4 min readFeb 18, 2024

This is a rundown scenario that caused a disruption in our services eventually leading to a production outage.

Background:

We host 3 environments in total (dev, test, prod), with an EKS cluster v1.24 in each one . Sometime ago, we had to rebuild our dev & test environments from scratch including EKS. However, the closest version available mirroring prod was 1.25 and we went with the same in dev & test environments leaving only prod running on 1.24.

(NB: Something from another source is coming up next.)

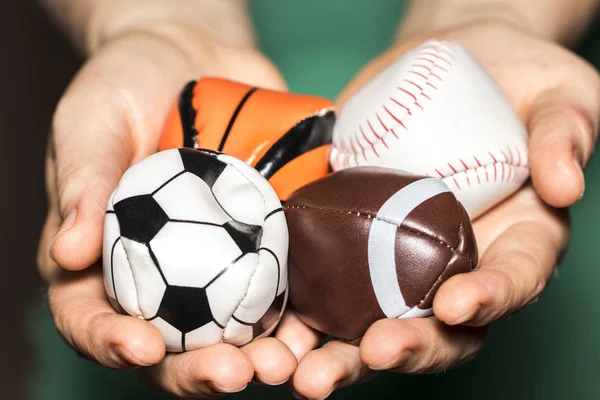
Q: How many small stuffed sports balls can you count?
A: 4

EKS Upgrade: There are 2 components to an EKS upgrade.

A) Control plane upgrade: Triggered from the console & completely managed by AWS.

B) Nodegroup upgrade: Manually update the nodegroups with the new AMIs. We use managed nodegroups with 90% spot & 10% on-demand ratio in production and 100% spot in dev & test.

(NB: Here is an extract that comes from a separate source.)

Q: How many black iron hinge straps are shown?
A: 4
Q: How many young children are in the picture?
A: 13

NOTE: A is a complete rolling upgrade. No service disruption. B too is a rolling upgrade but if your application cannot handle node terminations gracefully it is better to carry out B during a maintenance window. As most of the workloads run on spot, we decided to go with B while serving customer(live) traffic.

Control plane upgrade: Initiated from the console, took 25 minutes and completed successfully.

Nodegroup upgrade: Initiated from the console. Took ~20 minutes and failed.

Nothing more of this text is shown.